Moving forward, the application of the principle and its exception will looked at from an international point of view. Finally, the discussion will focus on groups of companies with the aid of case law and an analysis will be made about the recent stance of the courts regarding the theory.

Under certain circumstances, it is possible for the courts to look behind the company’s framework or separate personality to make the members of the company liable for a wrongdoing. This process is referred to as ‘lifting the corporate veil.’[9] In as much as the corporate veil saves shareholders from liability by separating them from the company, it also makes it possible for them to hide behind the corporate veil in order to defraud creditors.[10] It has been suggested that the corporate veil would be lifted by the courts if there was evidence of fraud.[11] In the past, the UK courts have been criticized for showing little reluctance in lifting the corporate veil.[12] An example of this is in the case of Daimler Co Ltd v. Continental Tyre and Rubber Co (Great Britain) Ltd[13] where the Continental Tyre company sued Daimler company for debts owing. The tyre company was incorporated in the UK but all except one of its shareholders were German residents. All the directors of the company also lived in Germany.

The issue was whether the company had the right standing in England to sue and recover a debt when there was an ongoing war between Britain and Germany at the time. The tyre company was allowed to sign a summary judgment which was appealed, and Lord Reading, while affirming the previous decision, emphasized that once a company was formed and registered under the Companies Act, it had a real existence with rights and liabilities as a separate legal entity.
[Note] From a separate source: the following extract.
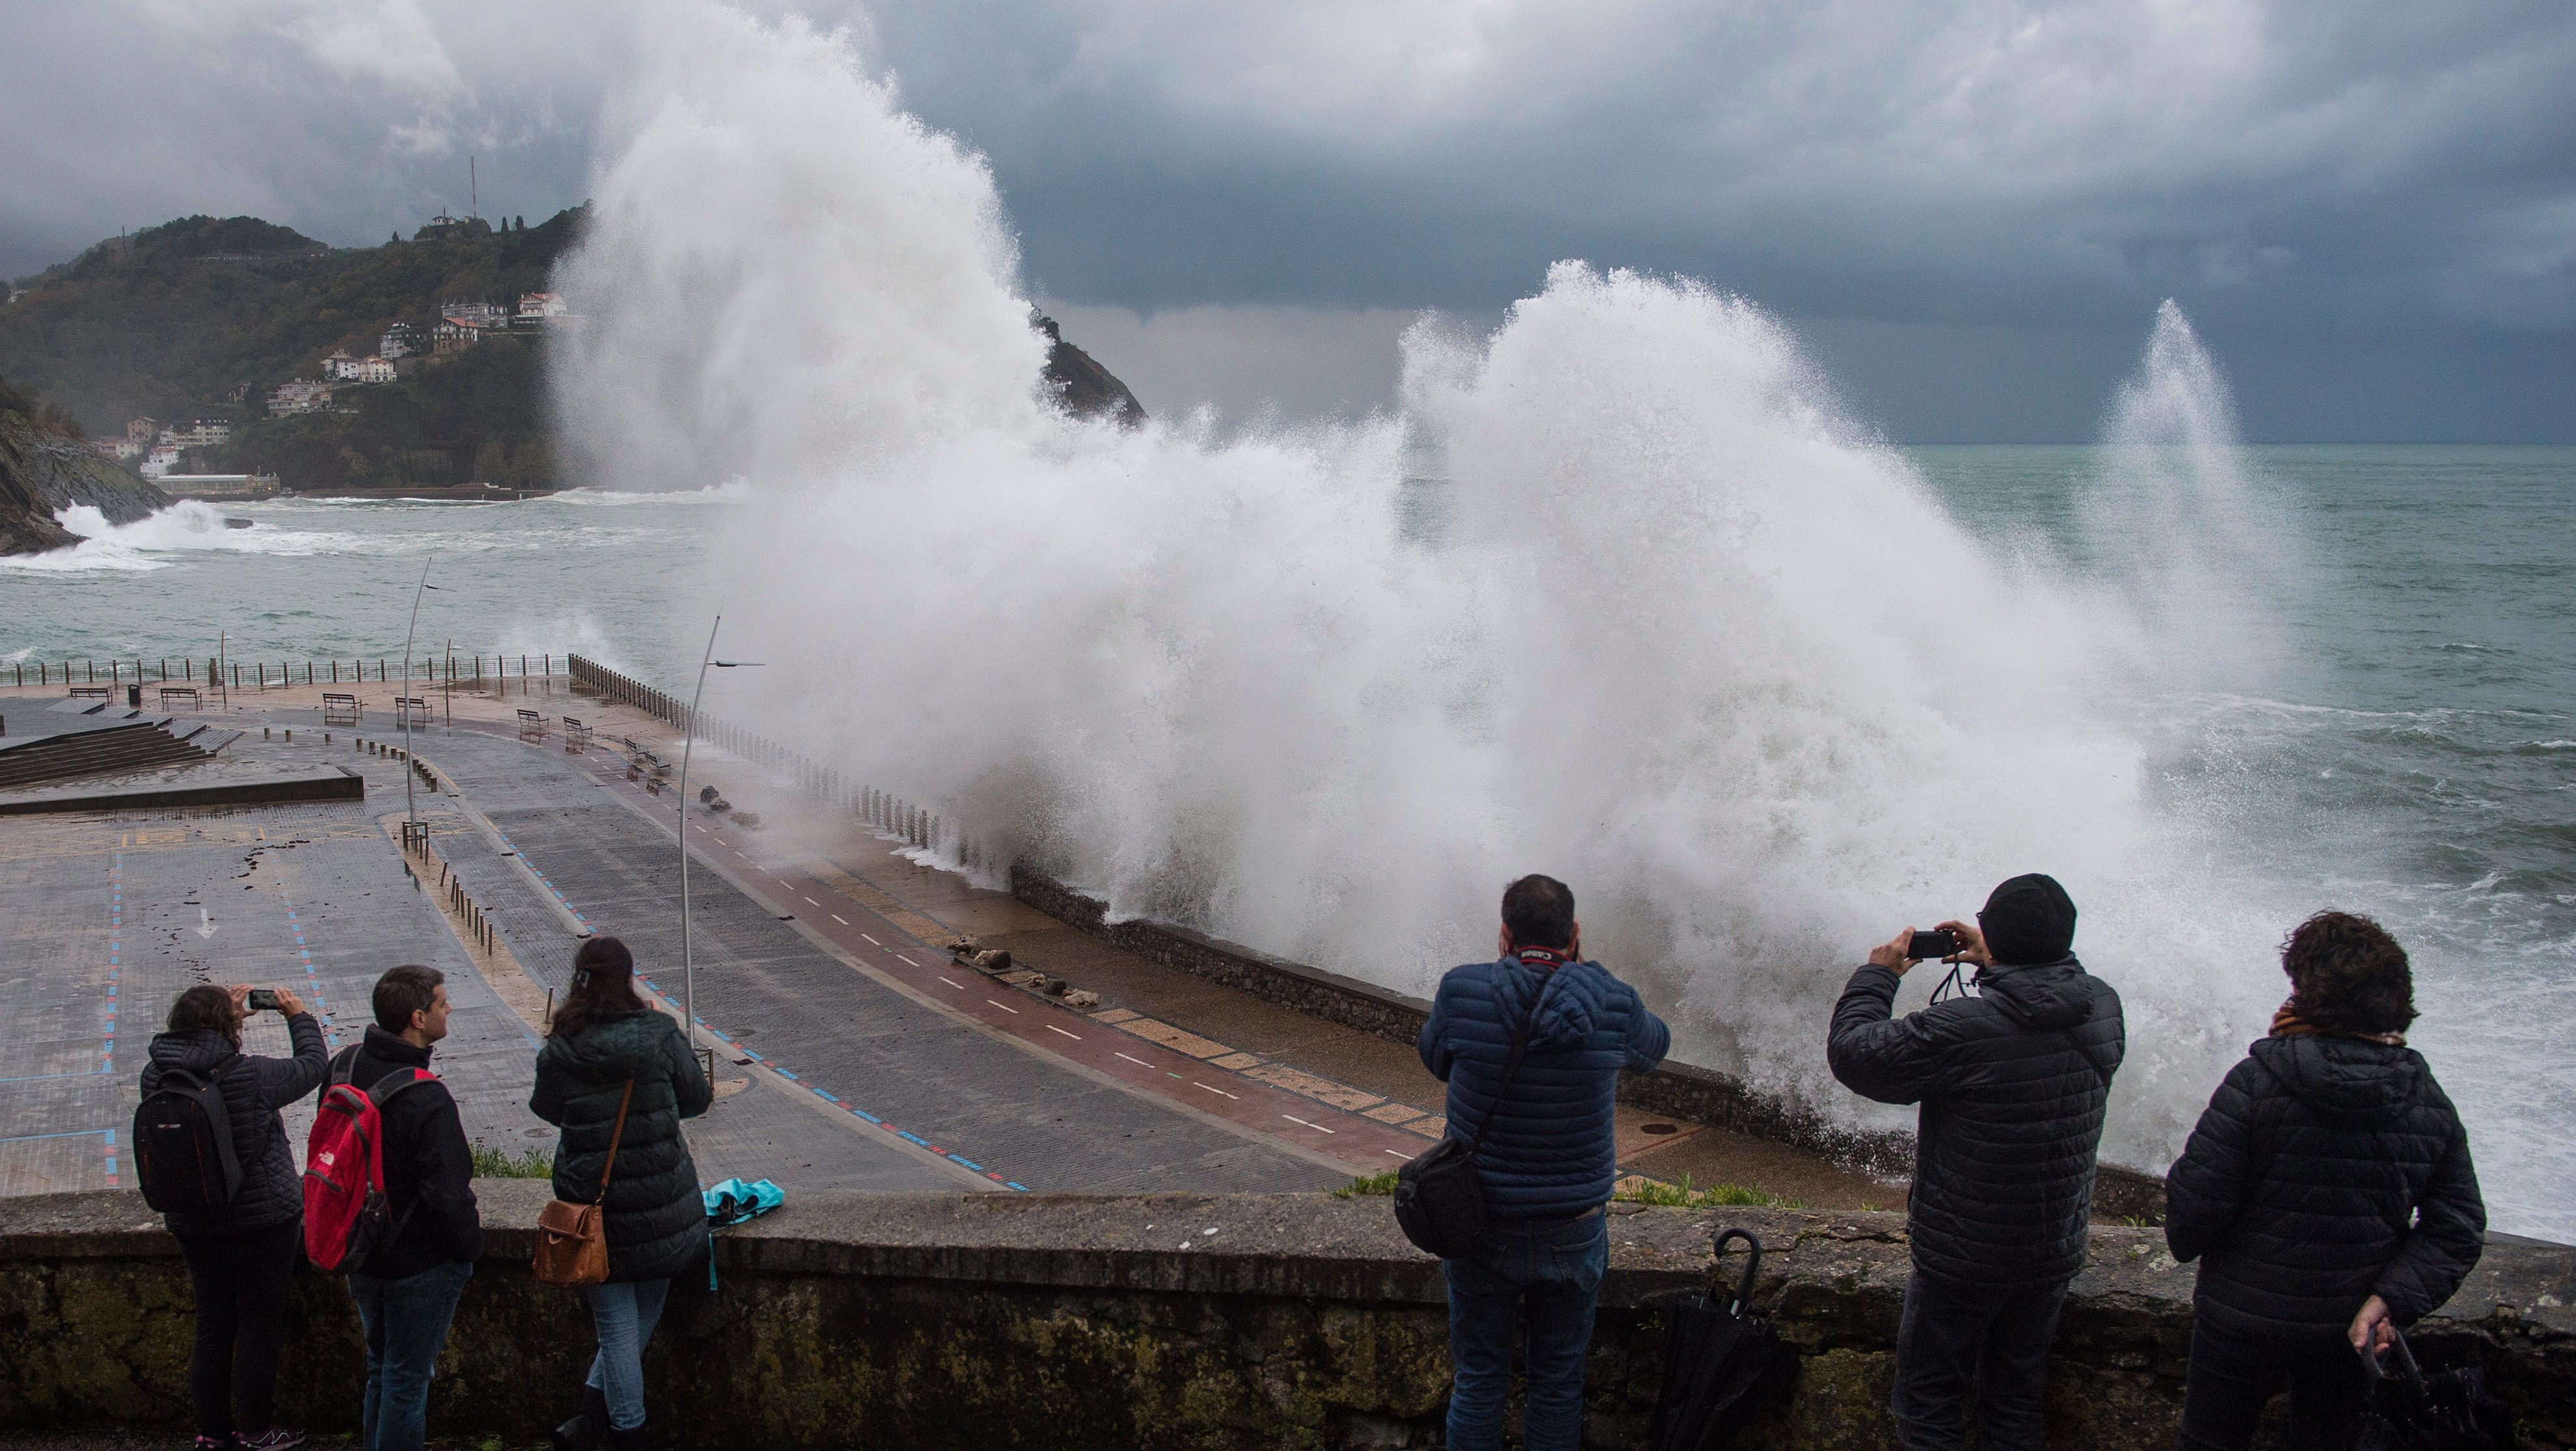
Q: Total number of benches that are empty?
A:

It was a different person altogether from the shareholders on the register therefore if the appellants were to succeed then the debt owed would be payable to the shareholders and not to the company. However, a debt due to the company was not a debt due to the shareholders. The House of Lords reversed this decision and Lord Parker stated that while no one could deny the separate legal existence of a company, the character of the members of the company was not irrelevant to the character of the company. As much as a natural person could have enemies, the company as a legal person could also have enemies. He went further to state that the acts of a company’s organs, directors, managers and so forth were the acts of the company and may invest in it enemy character. The difference between the approach of the Court of Appeal and the approach of the House of Lords is noticeable in this case.
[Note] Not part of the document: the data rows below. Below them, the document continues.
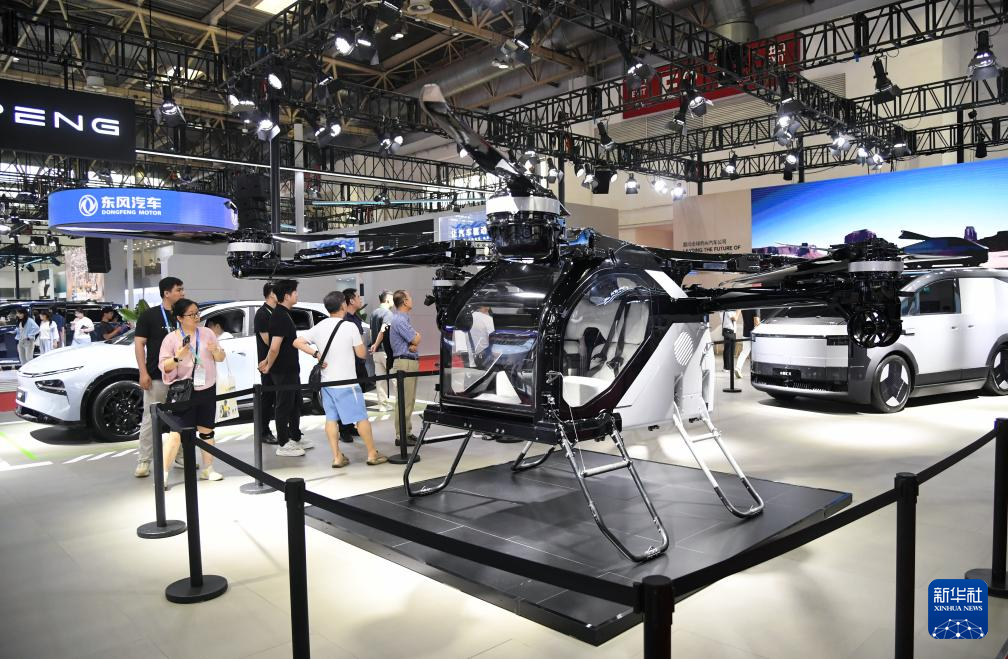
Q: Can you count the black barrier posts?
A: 9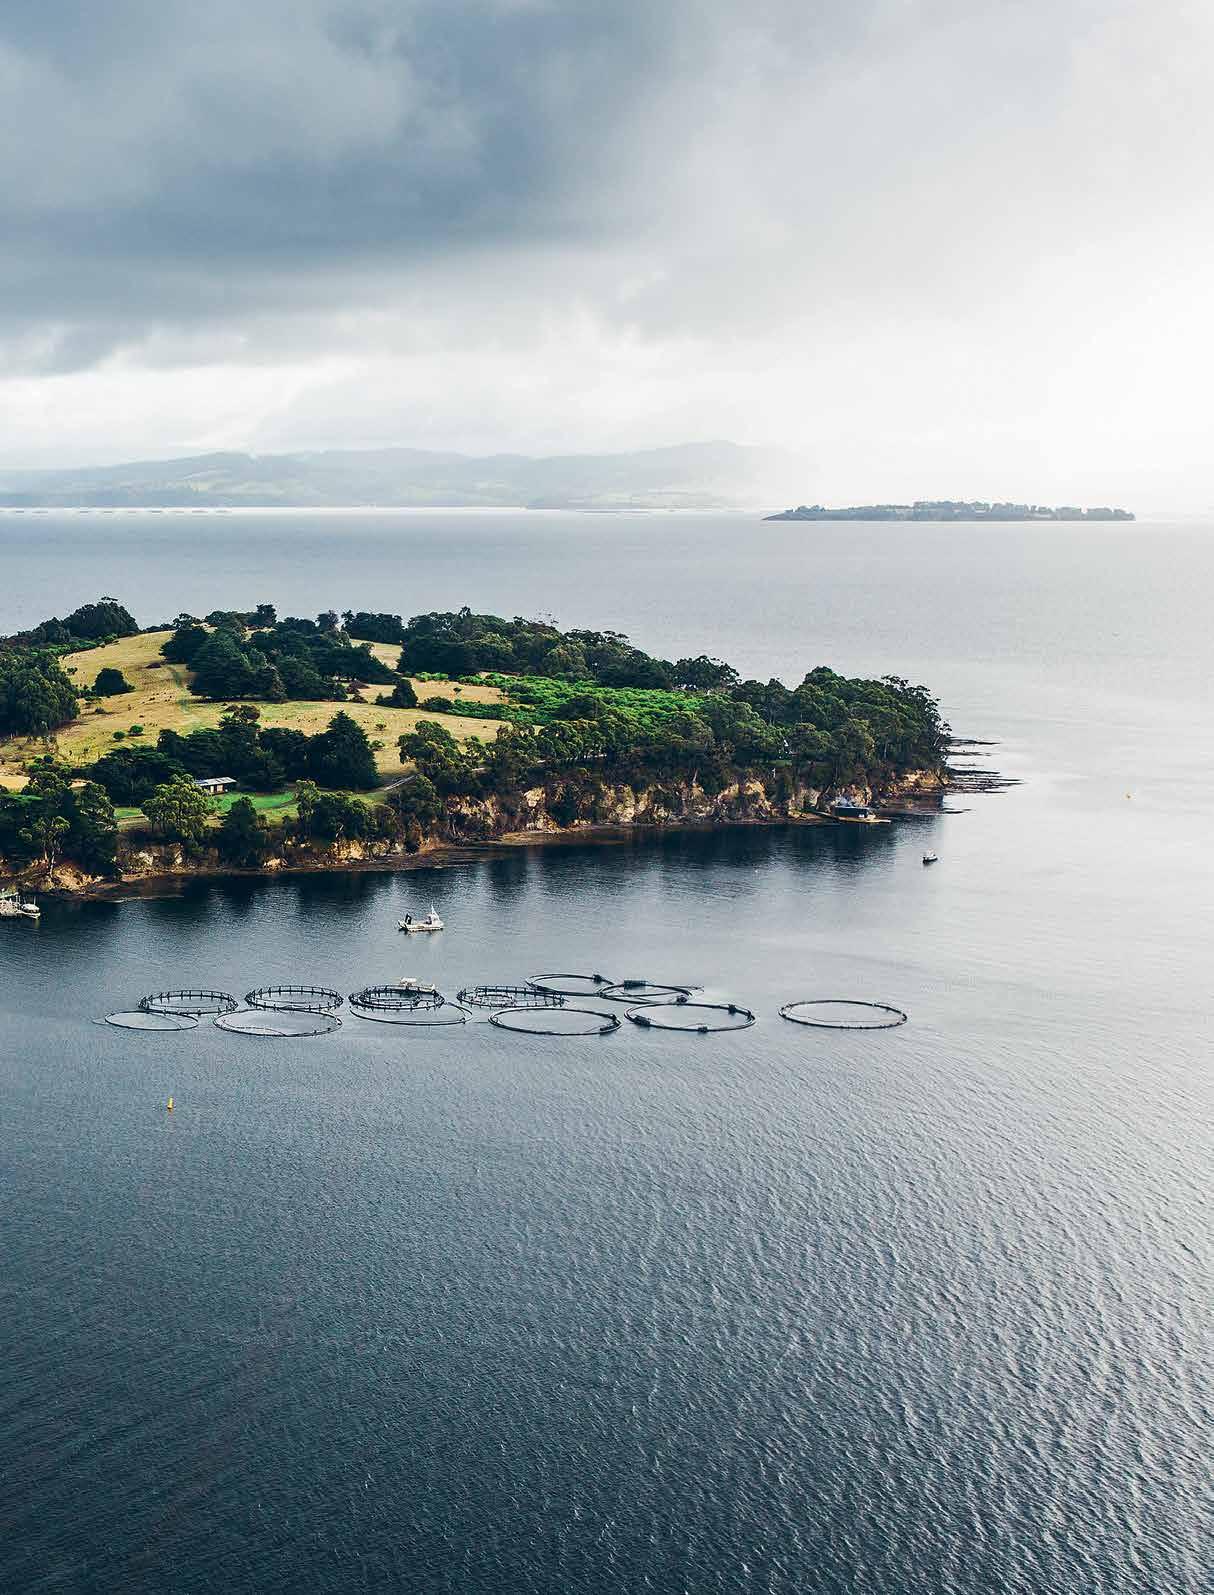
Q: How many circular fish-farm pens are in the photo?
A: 12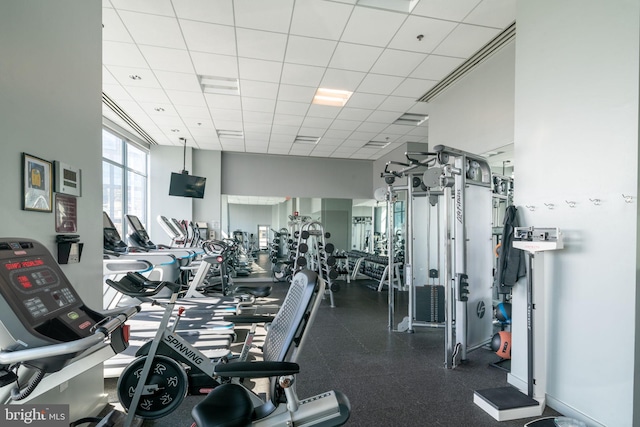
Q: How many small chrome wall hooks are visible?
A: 5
The idea of a company having a separate legal personality is popular in the sense that it retains a personality different from that of its shareholders. Therefore as an artificial creation of law, it also retains the nationality of the place in which it was incorporated.[14] It seems a bit arbitrary that a company is given the characteristics of its shareholders if as a limited liability, it has been separated from them in the first place. A very recent case which shows support for attributing the character of shareholders to the company is the United States case of Burwell v. Hobby Lobby Inc.[15]The United States Supreme Court held that closely held corporation owners could be exempted from a law based on their religious beliefs if there was a less obstructive method of promoting the law’s objective. In this case, the owners of Hobby Lobby Inc. refused to provide contraception for their female employees because of their religious beliefs. The basis of this decision was to extend rights to corporations to protect the rights of the people connected with the corporation including its shareholders.[16] In recent times however, the courts have been less willing to lift the corporate veil. In the case of Prest v. Petrodel Resources,[17] Mr Prest owned a network of offshore companies over which he exercised total management control. The business of those companies was originally limited to owning various residential properties, including the matrimonial home he shared with his wife, but later the companies were used in his business.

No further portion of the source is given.